Tutti constatiamo una difficoltà nell'incontro umano con l'altro, ma i giovani ne sentono urgentemente il bisogno, anche per non essere tentati dalla fuga da sé stessi. Il "complesso di Telemaco", individuato da Massimo Recalcati come chiave di interpretazione della condizione giovanile, dovrebbe essere un monito sulla necessità di accompagnare i giovani non in modo paternalistico ma camminando con loro, con la sapienza della vita già vissuta, senza imporre, ma semplicemente proponendo, grazie al discernimento che nasce dall'ascolto nei loro confronti. Ecco perché in questa forma di pastorale, oltre alla cultura dell'incontro deve emergere anche quella della gratuità. Ricordando che «la Chiesa non cresce per proselitismo ma per attrazione» (EG 14), occorre vivere ogni atteggiamento di evangelizzazione sotto il segno della gratuità, senza l'ansia di risultati misurabili in termini di aumento del numero dei giovani coinvolti, delle vocazioni suscitate o dei servizi assunti.
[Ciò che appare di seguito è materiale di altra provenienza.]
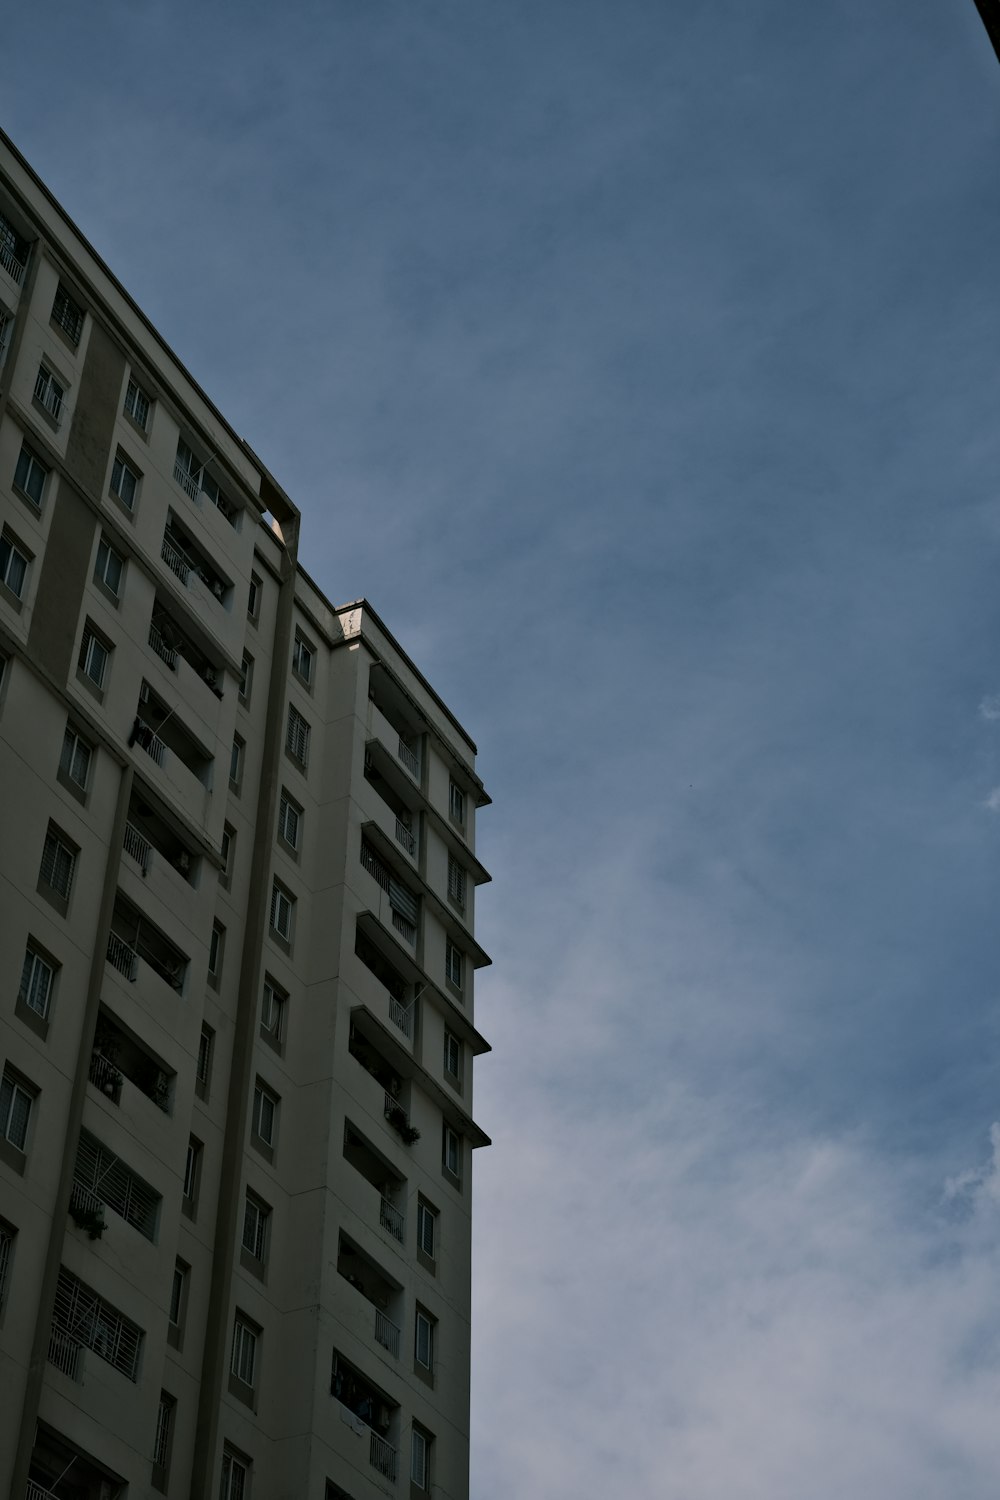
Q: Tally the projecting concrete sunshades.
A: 5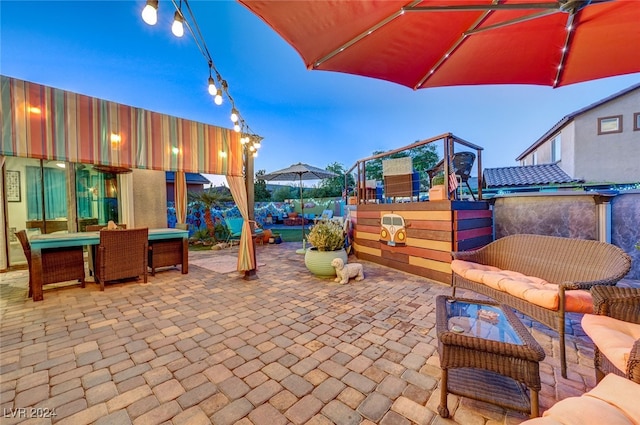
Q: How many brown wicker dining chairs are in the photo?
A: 4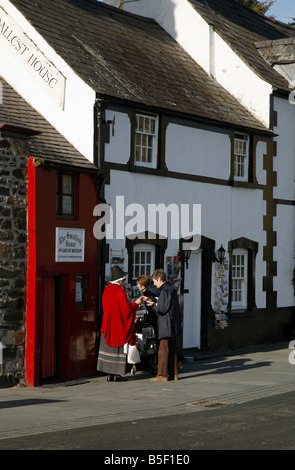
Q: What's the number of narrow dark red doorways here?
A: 1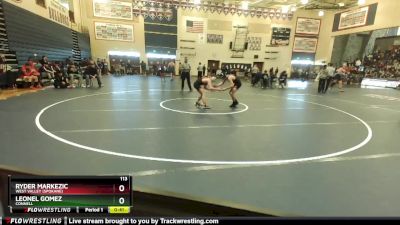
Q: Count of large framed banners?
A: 5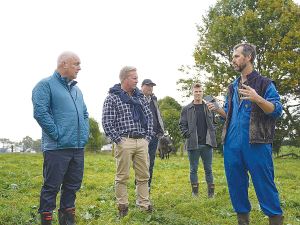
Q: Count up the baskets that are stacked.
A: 0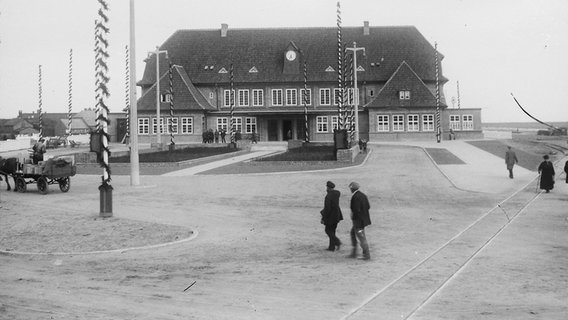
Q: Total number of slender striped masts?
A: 13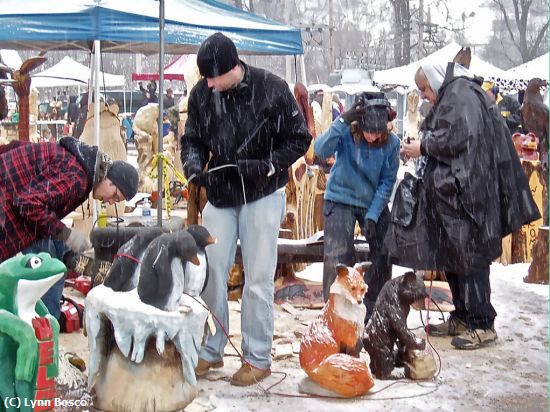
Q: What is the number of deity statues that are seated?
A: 0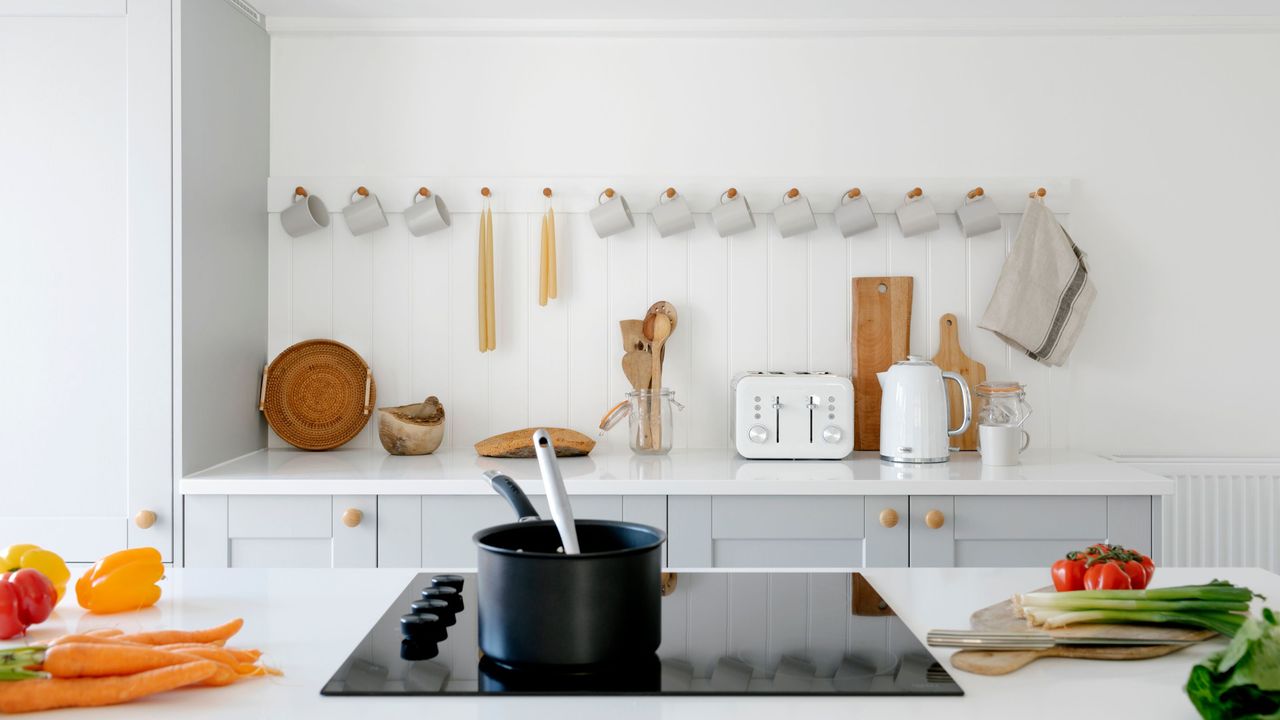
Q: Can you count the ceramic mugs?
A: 11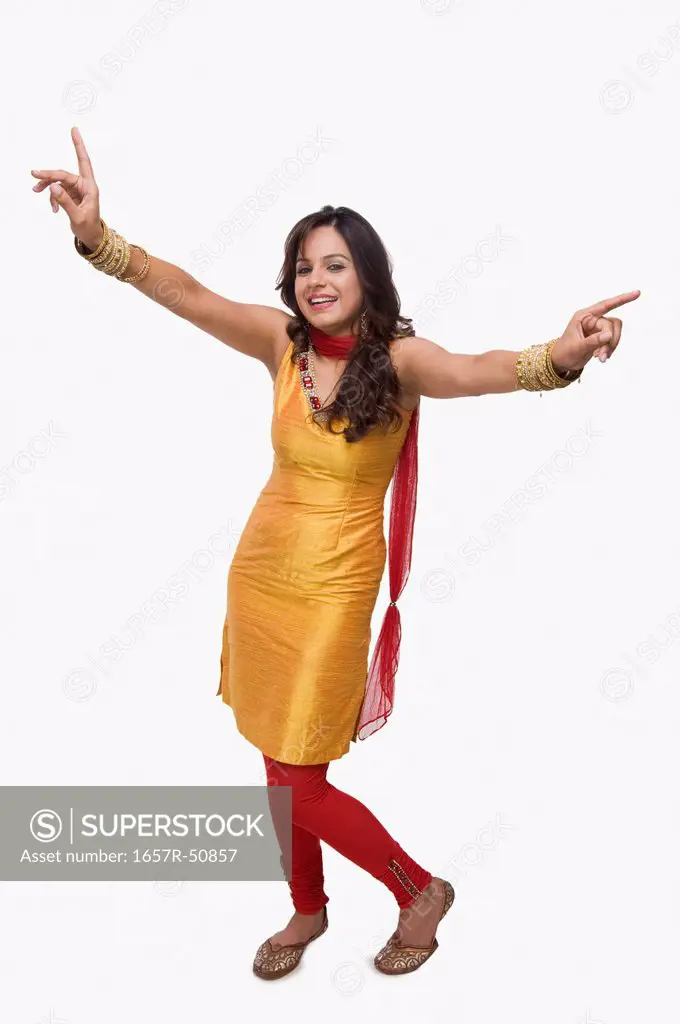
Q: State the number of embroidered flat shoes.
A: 2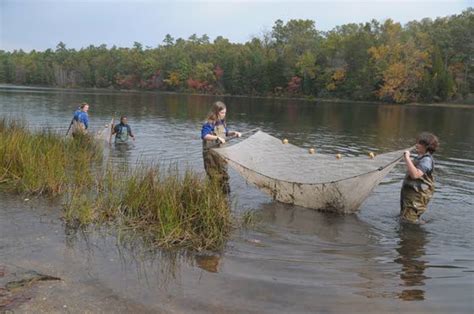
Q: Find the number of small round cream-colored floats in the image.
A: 4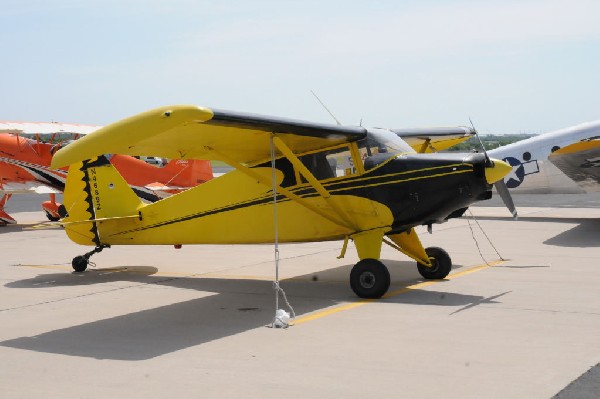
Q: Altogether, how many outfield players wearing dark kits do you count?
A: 0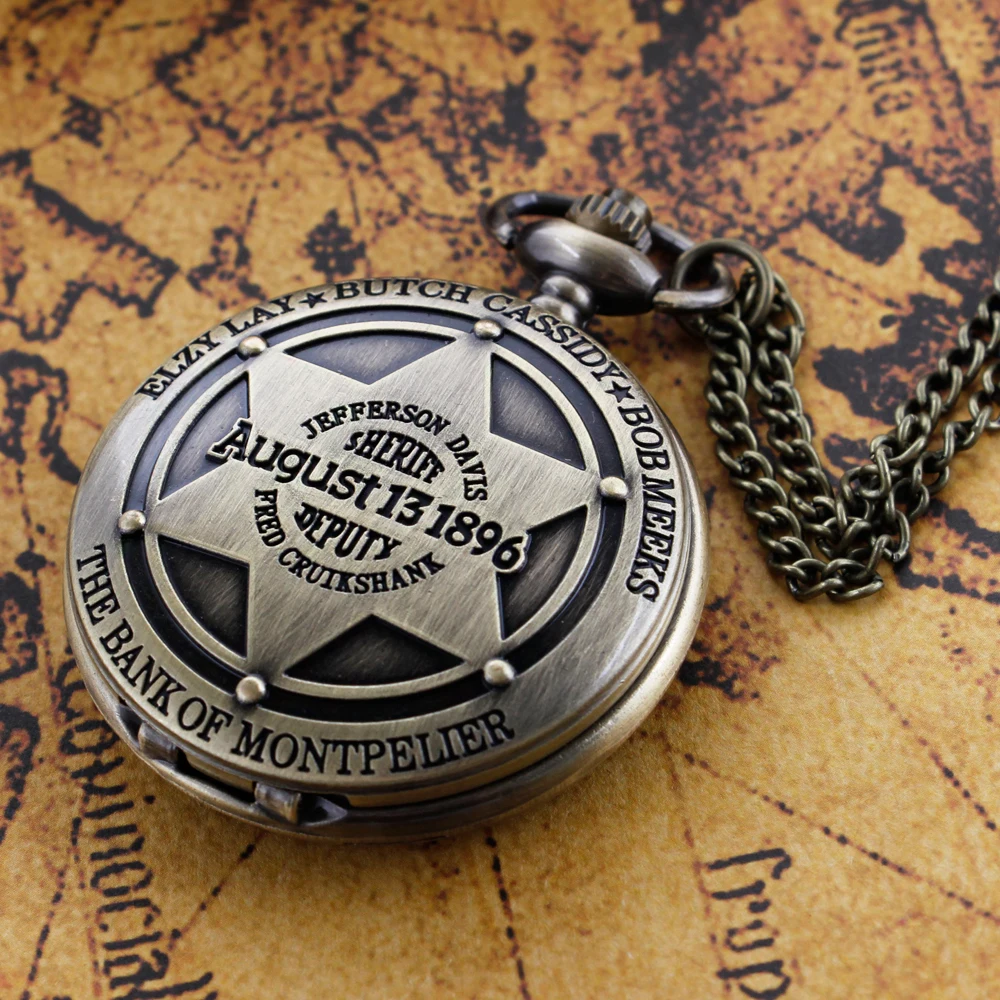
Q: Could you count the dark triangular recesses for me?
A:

L'incontro che si deve favorire è quello umanissimo nel quale sia gratuitamente possibile entrare in relazione con Gesù attraverso la fede e la testimonianza dell'evangelizzatore. Non dunque l'incontro con una dottrina, tanto meno con una grande idea o con una morale, ma con una realtà viva che intrighi, che sia portatrice di senso e promessa di vita piena. La gratuità è uno dei valori più sentiti e vissuti dai giovani: se questa non appare, i giovani diffidano. Incontro, gratuità, camminare insieme restano urgenze assolute in un nuovo paradigma di evangelizzazione nella società odierna. Ma cosa cercano i giovani? Pur in una situazione di incertezza, a livello economico, sociale, culturale familiare, i giovani cercano una vita sensata, che io amo definire una vita buona, bella e beata. Questa ricerca, sovente confusa, a volte appare paralizzata da paure e inibizioni, ma è presente nel loro cuore. È vero che la maggior parte dei giovani non vive il bisogno di Dio, ma nel loro perseguire una vita sensata, un'esistenza degna e compiuta, sono insite molte possibilità di scoprire come la fede cristiana, la persona di Gesù e il suo Vangelo siano non in contraddizione con tale desiderio, bensì un aiuto e una promessa di pienezza.
La mia esperienza di ascolto, incontro e cammino con tanti giovani mi convince, sempre di più, che quando approdano a conoscere Gesù ne restano affascinati e toccati. La vita di Gesù come vita buona, nella quale egli "ha fatto il bene", cioè ha scelto l'amore, la vicinanza, la relazione mai escludente, la cura dell'altro e soprattutto dei bisognosi, è vita non solo esemplare ma capace di affascinare e di rivelare la possibilità di una "bontà" che si vorrebbe ispiratrice per la propria vita. Ma vi è anche un'attrazione nei confronti della vita bella vissuta da Gesù: il suo non essere mai isolato, il suo vivere in una comunità, in una rete di affetti, il suo vivere l'amicizia, il suo rapporto con la natura... restano molto eloquenti. Infine, vi è grande interesse per la sua vita beata, non nel senso di esente da fatiche, crisi e contraddizioni, ma beata in quanto Gesù aveva una ragione per cui valeva la pena spendere e dare la vita, fino alla morte: questa la sua gioia, la sua beatitudine.